Eski Sanayi Sitesi’nde yıllardır aynı çatı altında omuz omuza bakır işlemeciliği yaparak çekiç sallayan baba-oğul, mesleklerini geleceğe taşımak için adeta bir köprü görevi görüyor.
Yarım asırdır mesleğini severek yapan 66 yaşındaki baba Tüfekçi, çocuğuna adeta miras olarak bıraktığı mesleğini 20 yıldır da oğluyla beraber devam ettiriyor.
Baba Tüfekçi, mesleğinde çırak bulamazken oğluyla aynı işi yapıyor olmanın mutluluğunu yaşadığını dile getirdi.
“Benim mutluluğum bu mesleği oğluma öğretmiş olmamdır”
Başkalarının çocuklarına miras olarak para bıraktığı bir devirde kendisinin oğluna meslek bıraktığını vurgulayan Tüfekçi, şöyle devam etti:
“Benim mutluluğum bu mesleği oğluma öğretmiş olmamdır. O da bu yolda güzel bir şekilde ilerliyor. Biraz eksiklikleri var ama o kadar da olacak. Zaten onlar da zaman içersinde öğrenilecek şeyler. Oğlumla beraber yolumuza böyle devam ediyoruz. Oğlum benim canım, ciğerim. İnsan evladıyla beraber çalışmaktan mutluluk duyar. Başka birine öğrettiğinde de mutluluk duyarsın ama evladınki bir başkadır. Hem baba oğul hem sırdaş hem kardeş hem ortağız. Biz yolumuza bu şekilde saygı ve sevgi içerisinde devam ediyoruz. Herkese nasip olmayan bir yolda ilerliyoruz. Ben çocuğuma bu mesleği öğrettim. Bana bir şey olsa, Allah’a çok şükür elinde bir çekiçle ekmeğini taştan çıkarır çünkü sanat öğrendi.”

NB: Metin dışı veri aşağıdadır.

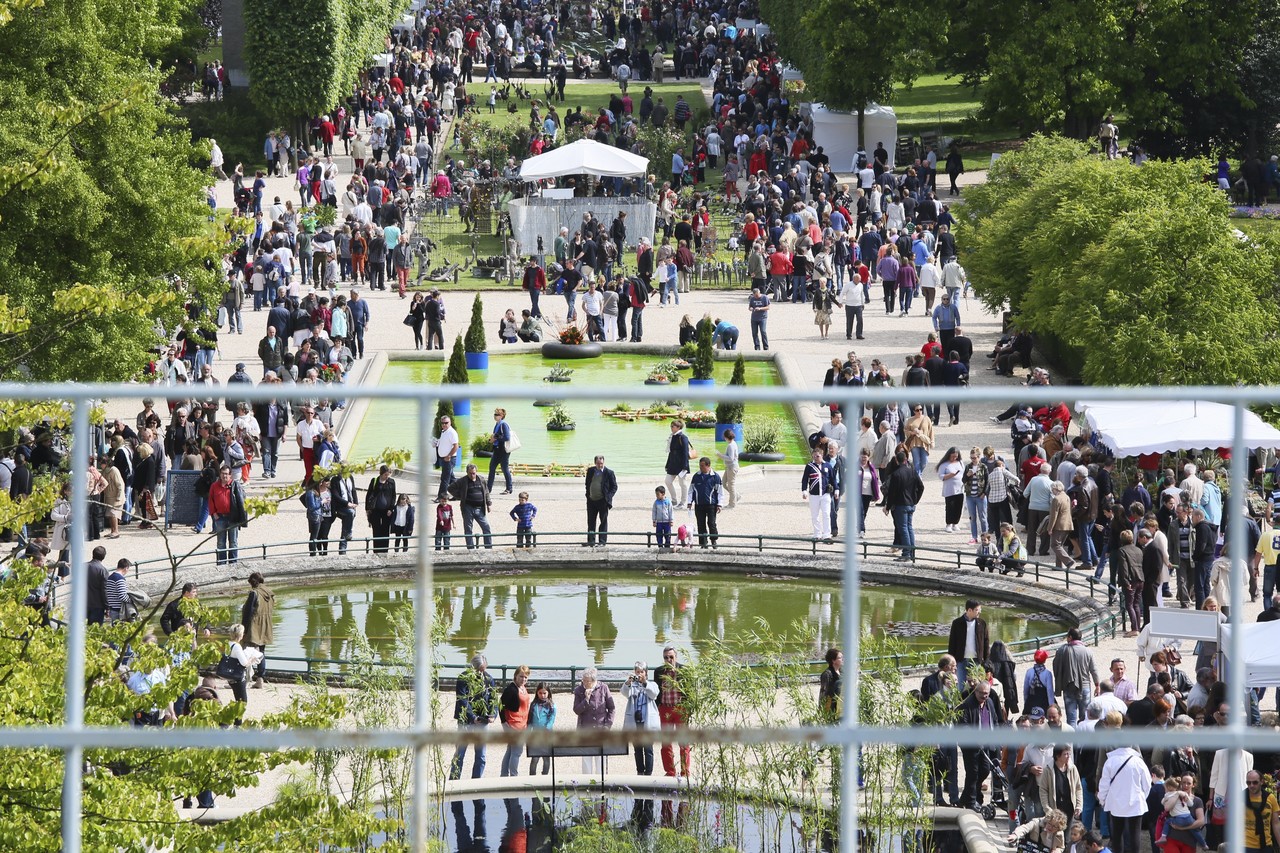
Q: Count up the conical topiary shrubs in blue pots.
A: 5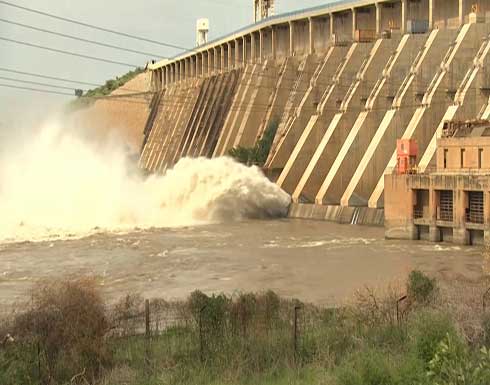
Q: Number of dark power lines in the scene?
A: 6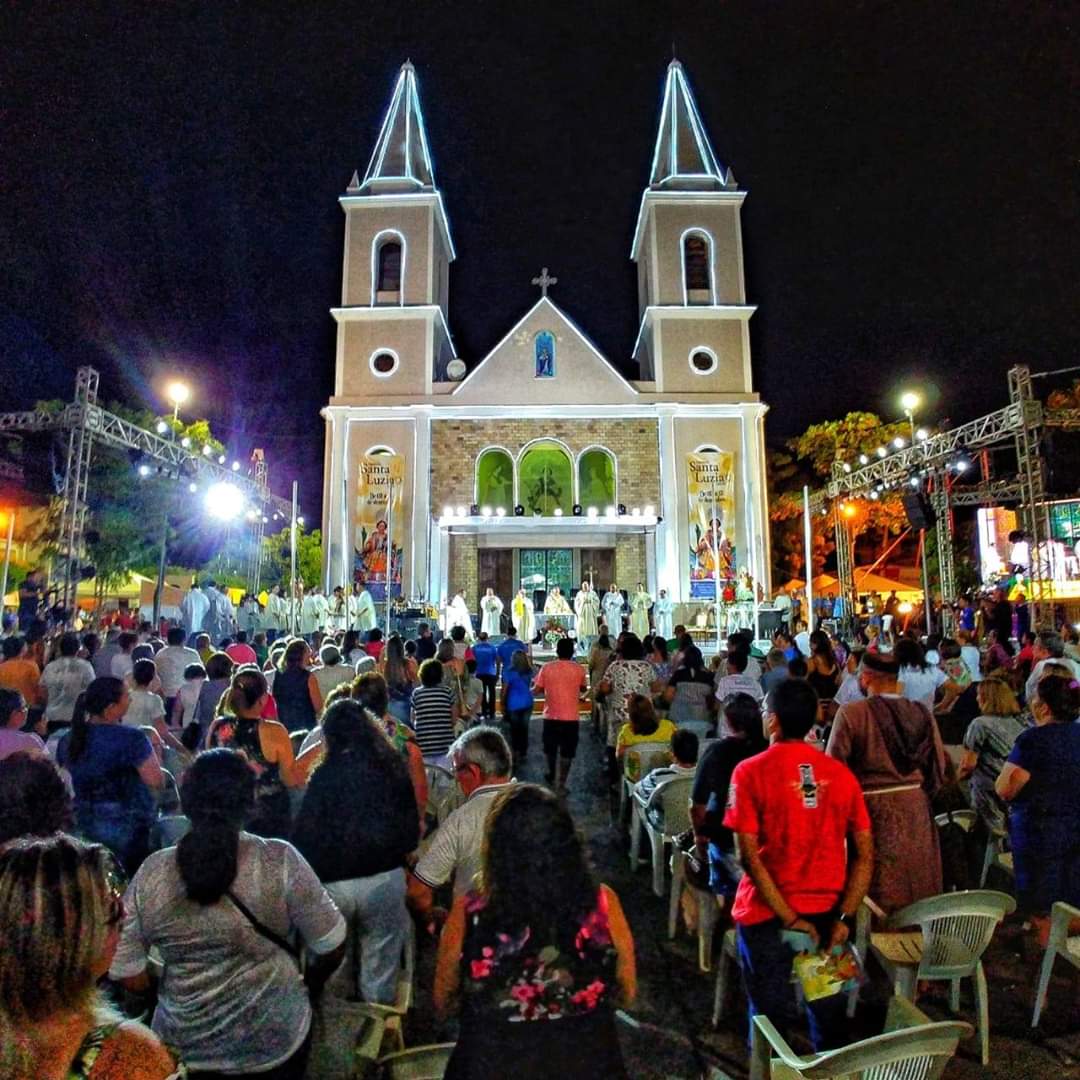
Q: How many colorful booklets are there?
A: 1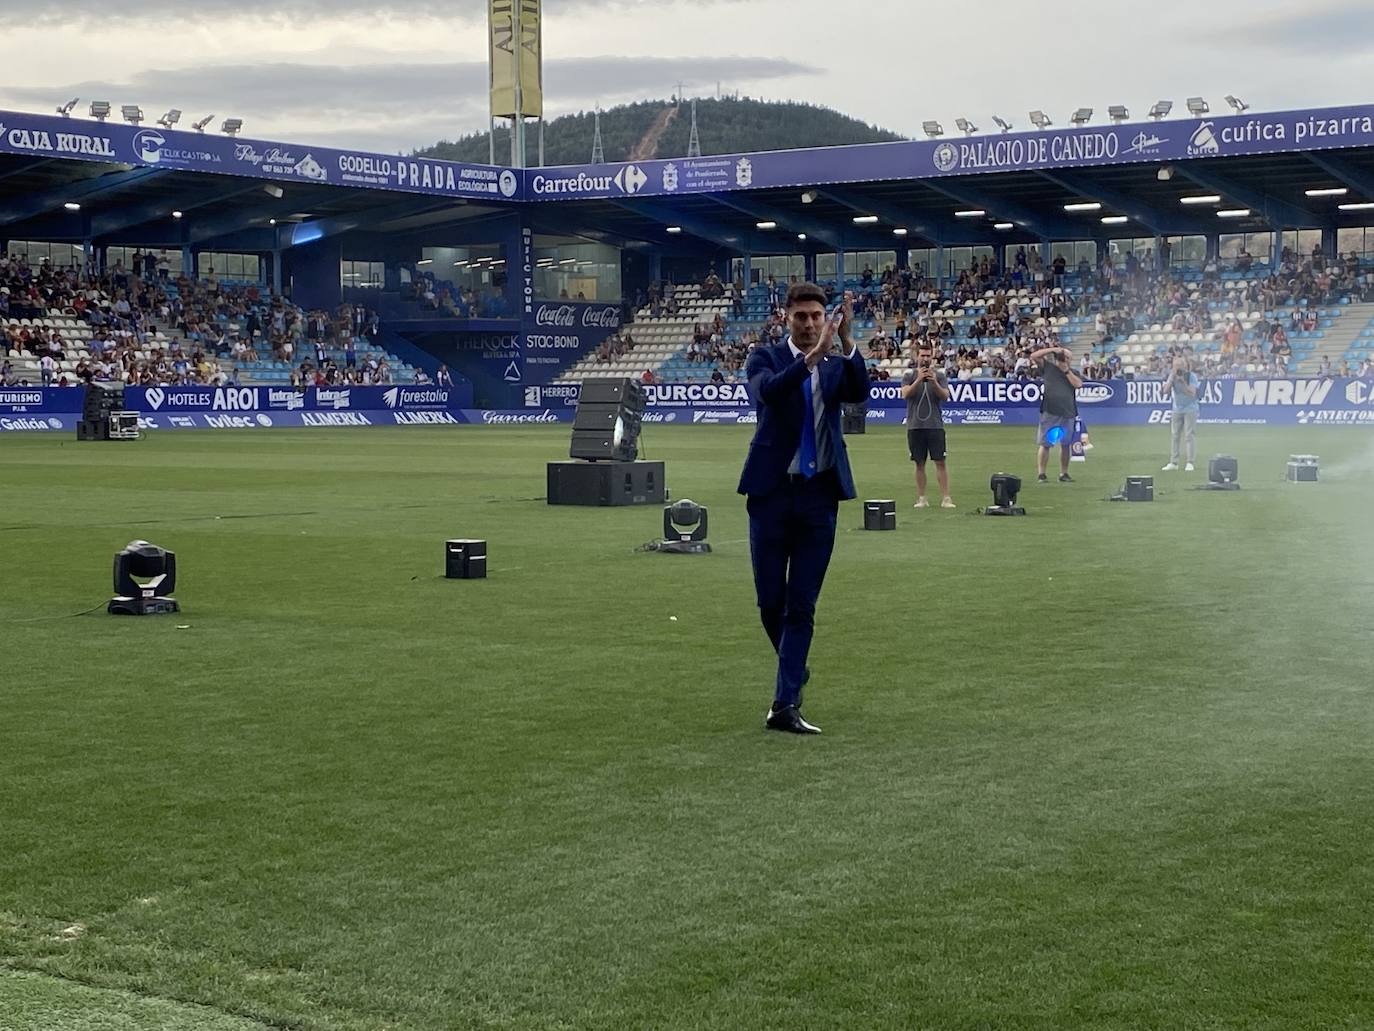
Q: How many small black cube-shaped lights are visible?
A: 3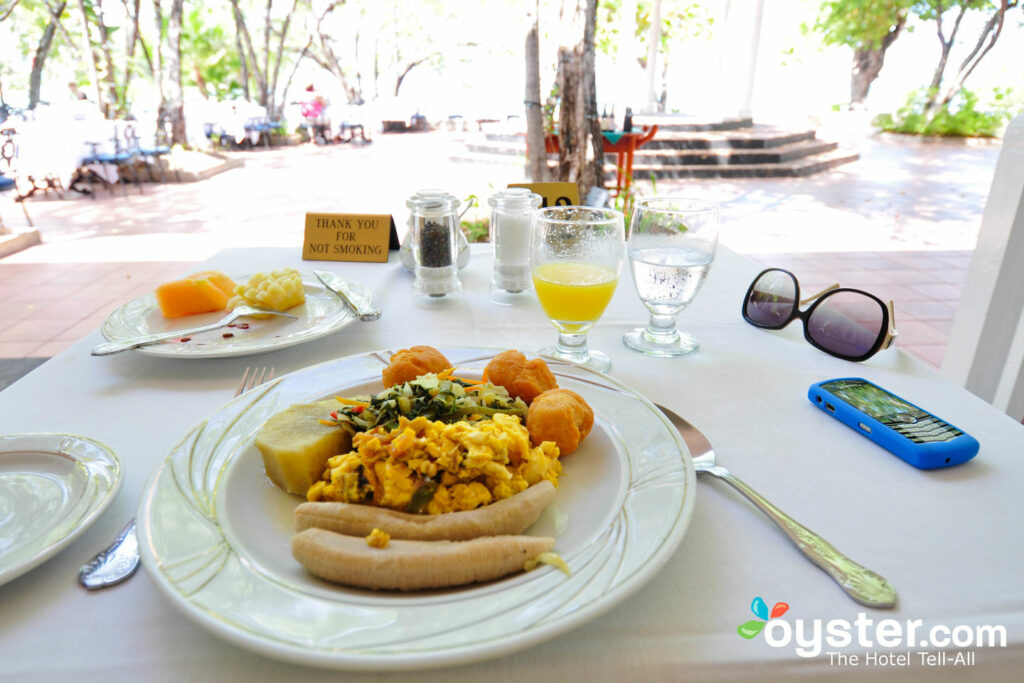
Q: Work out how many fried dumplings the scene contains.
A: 3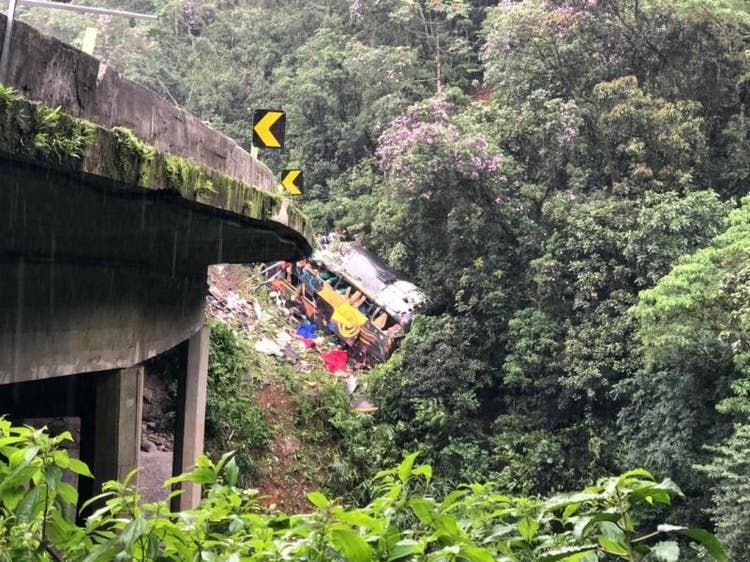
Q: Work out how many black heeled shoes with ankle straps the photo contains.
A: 0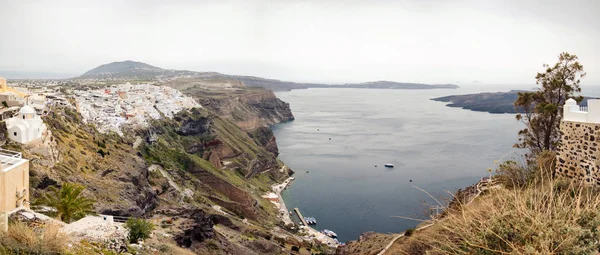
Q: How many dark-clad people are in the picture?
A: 0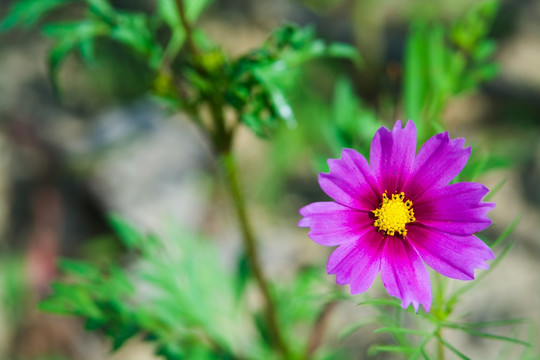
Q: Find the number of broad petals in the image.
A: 8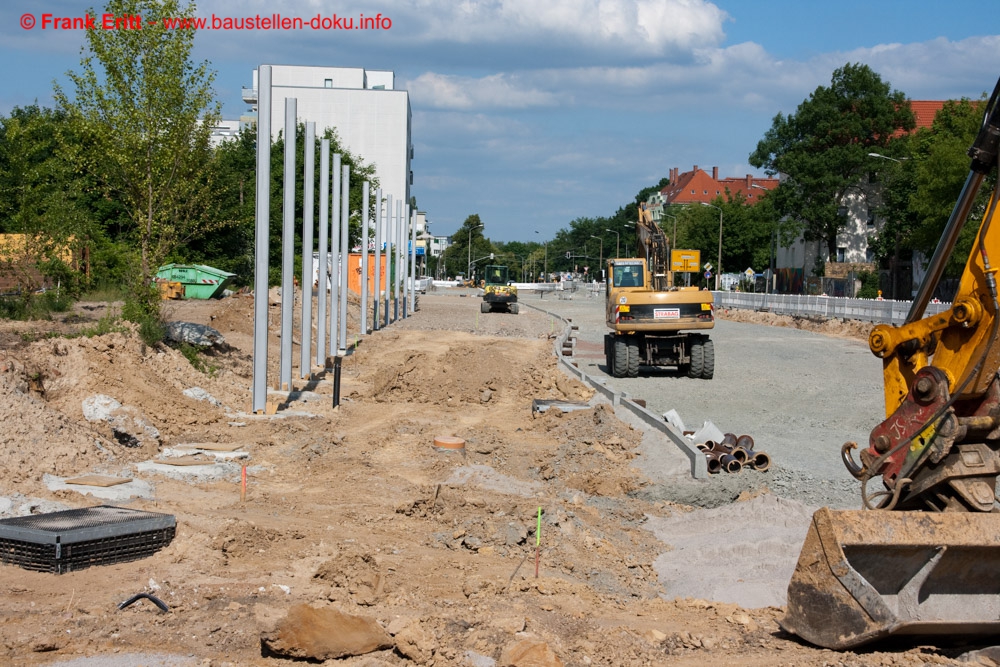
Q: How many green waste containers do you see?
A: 1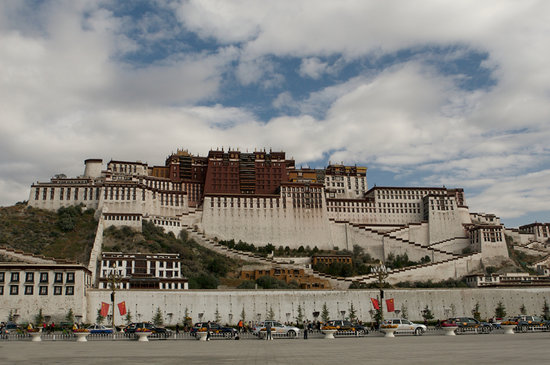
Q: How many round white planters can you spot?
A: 9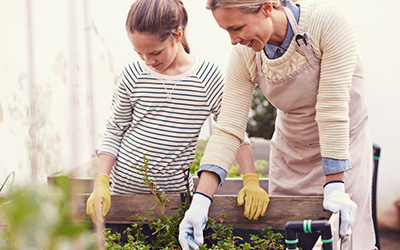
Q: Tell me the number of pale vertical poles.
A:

37 yaşındaki Ahmet Tüfekçi de askerden geldikten sonra babasının isteğiyle bakır işlemeciliği yapmaya başladığını aktardı.
“En güzeli babamla beraber çalışmak”
Babasıyla aynı mesleği yapmaktan büyük keyif aldığını dile getiren Tüfekçi, şunları söyledi:
“Bu mesleği yapan en genç benim, benden sonra babamdır. Bizim mesleği sevmezsen bu işte çalışamazsın. Sevmeden bu iş olmaz. En güzeli babamla beraber çalışmak. O benim hem arkadaşım hem ortağım hem babam, yani çok farklı bir duygu. Allah başımızdan eksik etmesin. Bazen Allah korusun ‘Babama bir şey olsa ne yaparım’ diye düşünüyorum. Evet sanatı öğretti ama daha öğreneceğim çok şey var. Her zaman tecrübesinden faydalanırız.”